Assigned task:
Filter the records below for the word "white". Keep each line that has it.

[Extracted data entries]
Content starts

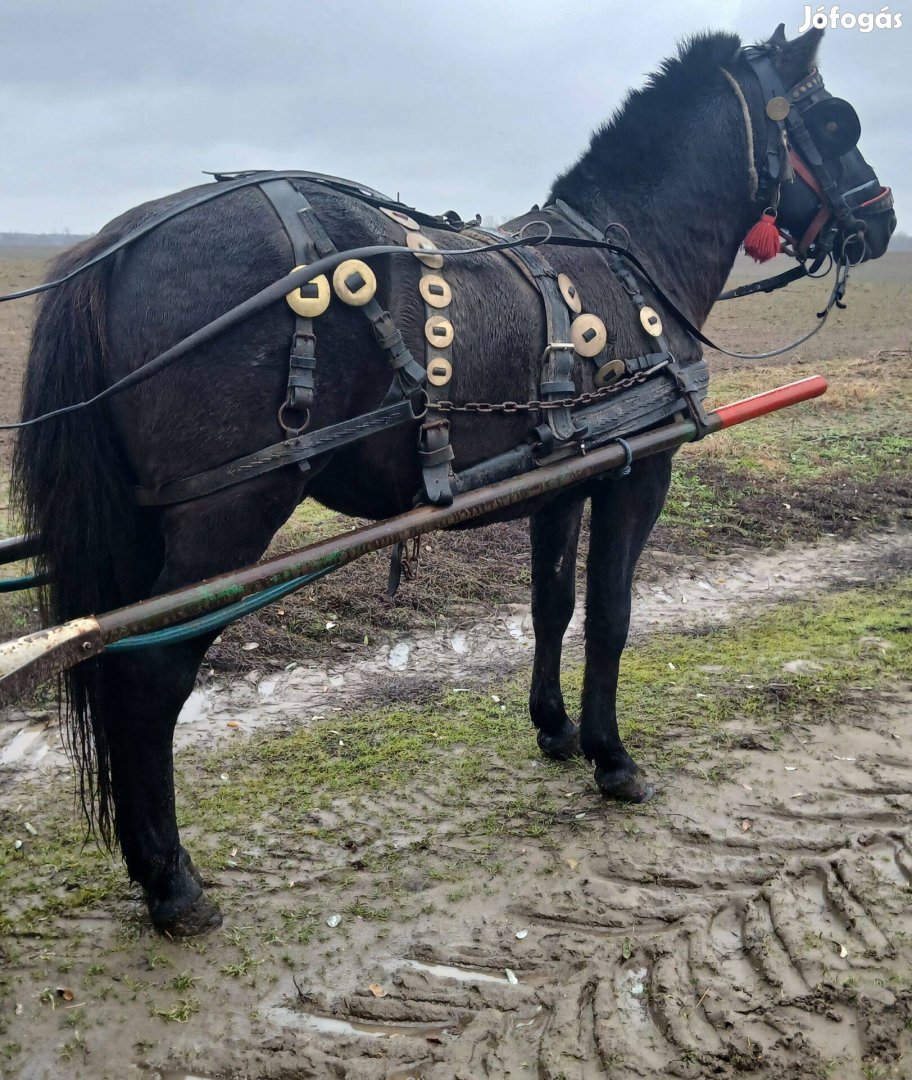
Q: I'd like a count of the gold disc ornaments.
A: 12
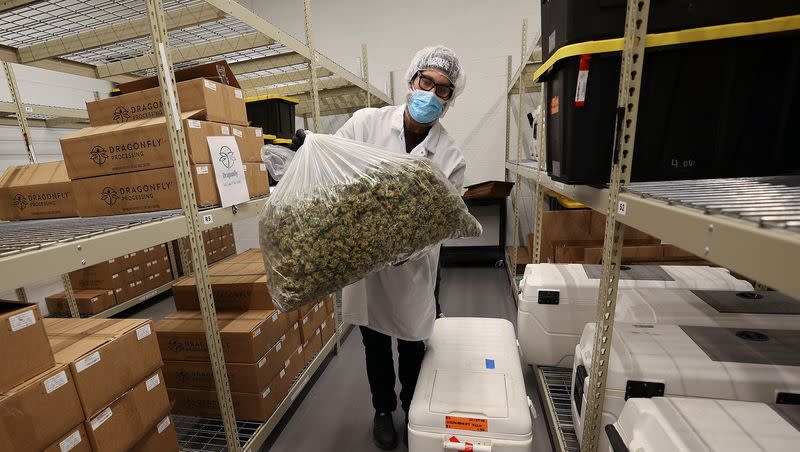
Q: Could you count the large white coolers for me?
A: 5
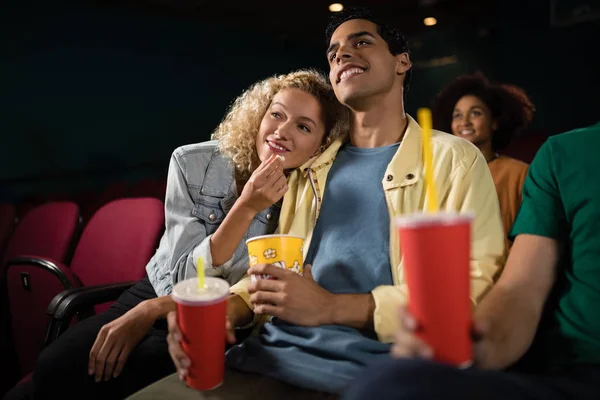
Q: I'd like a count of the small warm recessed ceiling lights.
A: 2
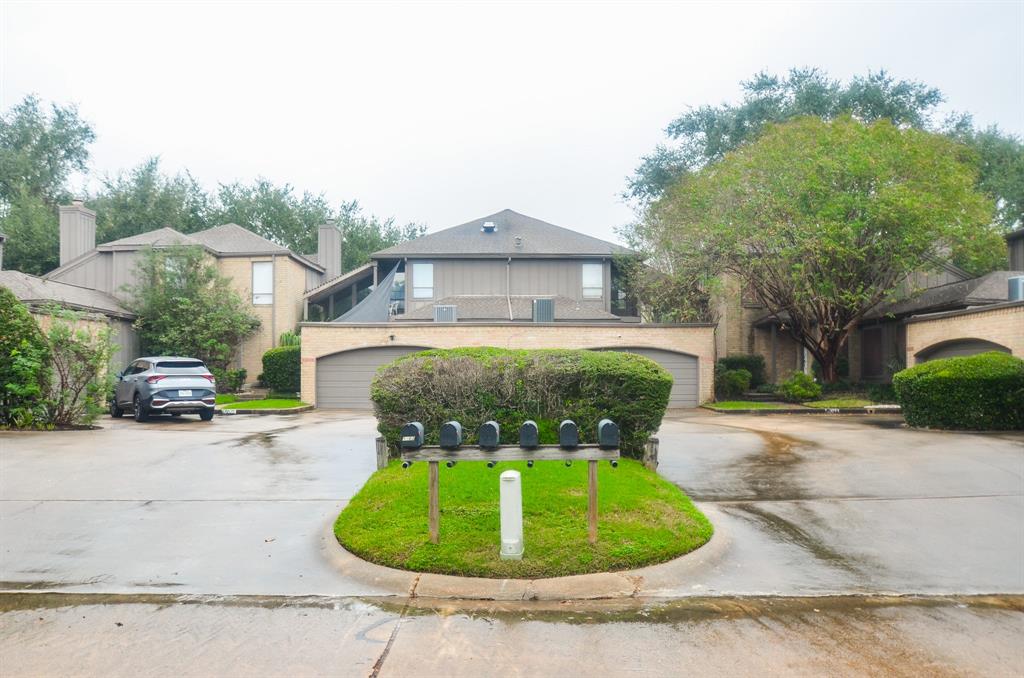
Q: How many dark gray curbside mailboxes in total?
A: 6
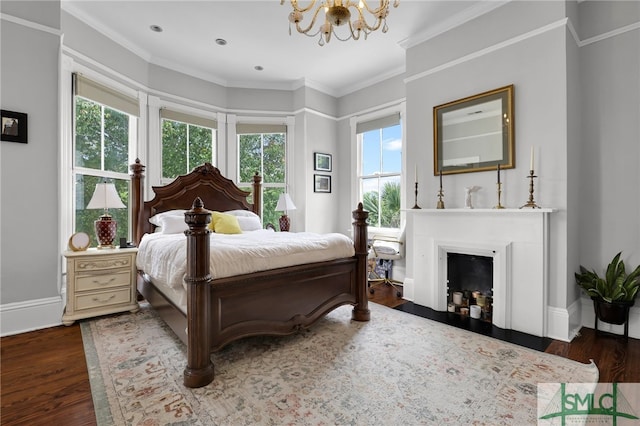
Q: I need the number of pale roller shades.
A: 4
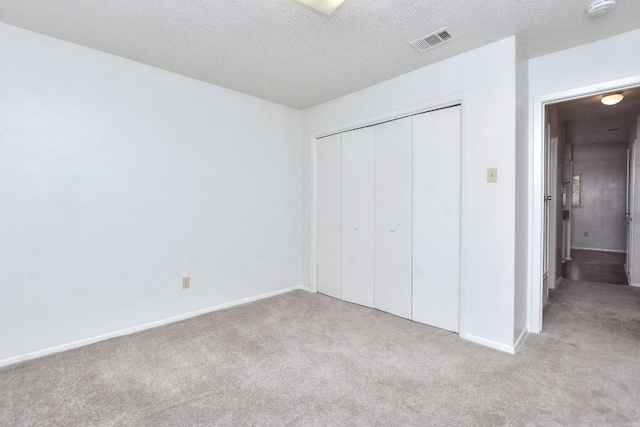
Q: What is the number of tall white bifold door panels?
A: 4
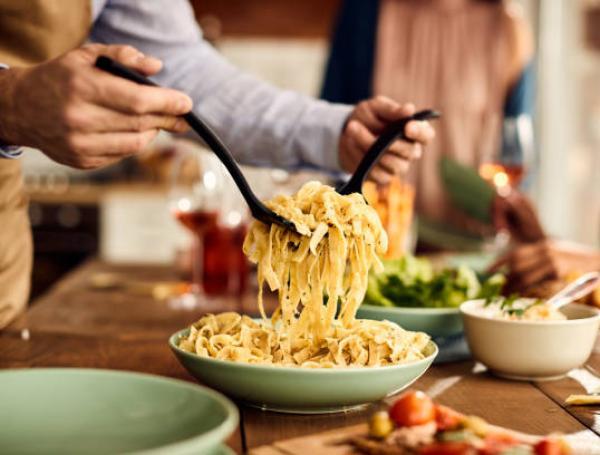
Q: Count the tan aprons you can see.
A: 1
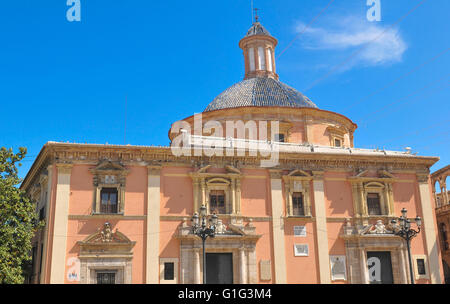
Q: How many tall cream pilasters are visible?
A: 5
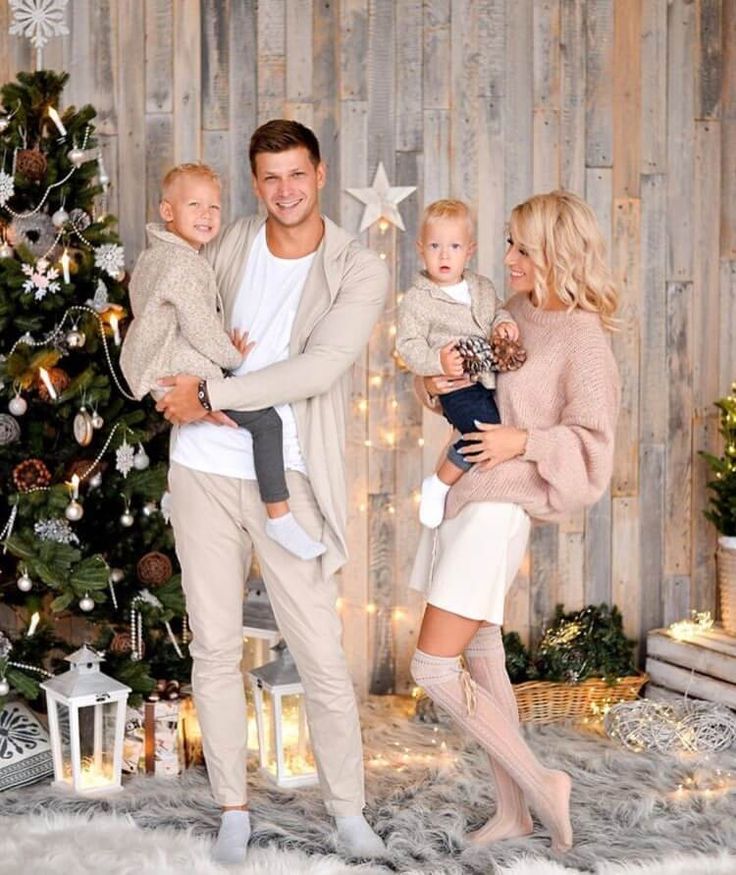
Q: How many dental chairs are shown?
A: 0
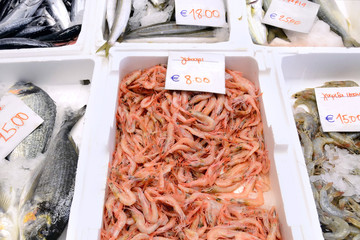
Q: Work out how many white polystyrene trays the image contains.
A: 6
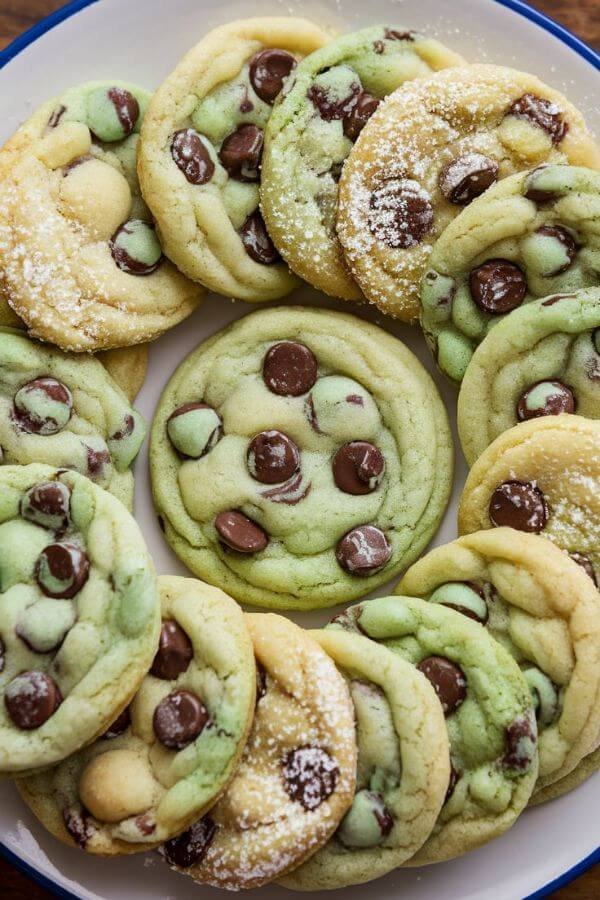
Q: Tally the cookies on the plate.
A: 15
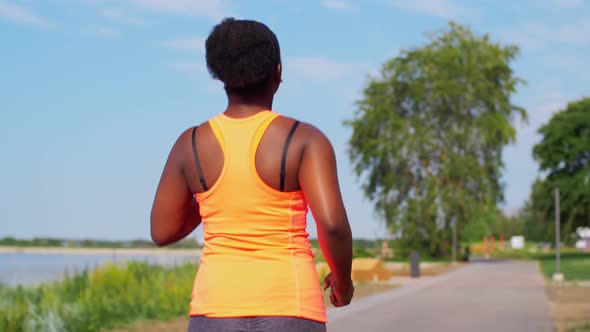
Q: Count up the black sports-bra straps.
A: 2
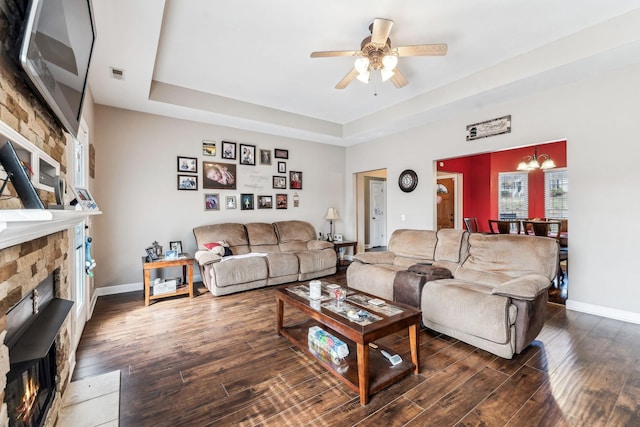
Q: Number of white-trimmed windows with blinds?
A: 2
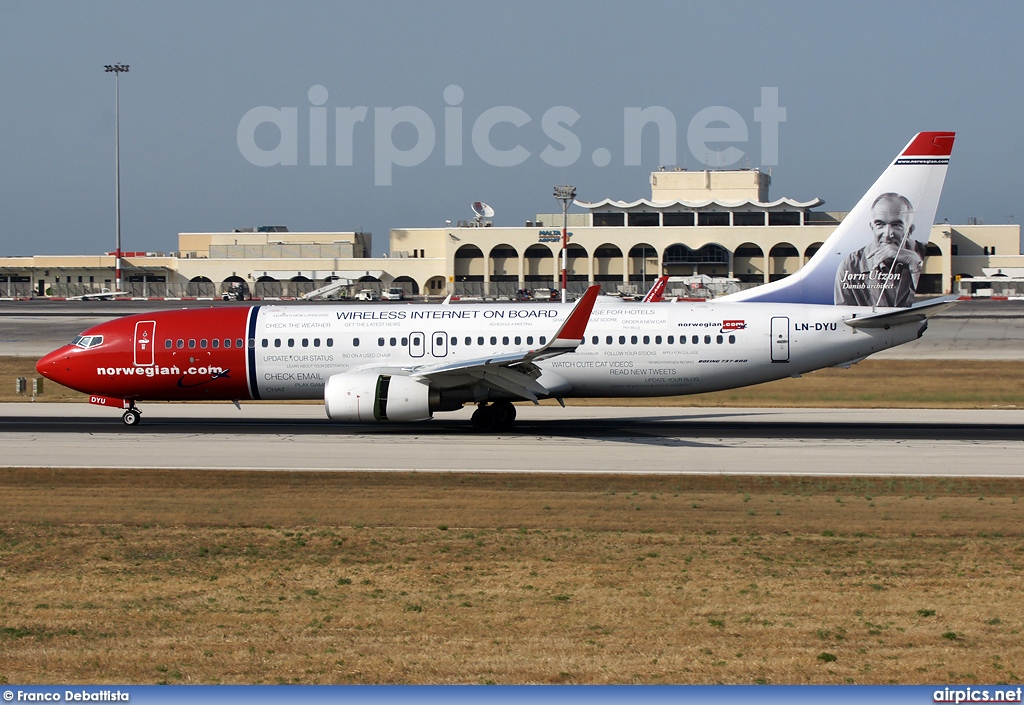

Content ends

Result of this task:
Q: Could you count the large white coolers for me?
Q: What is the number of tall white bifold door panels?
Q: Work out how many white polystyrene trays the image contains.
Q: Number of white-trimmed windows with blinds?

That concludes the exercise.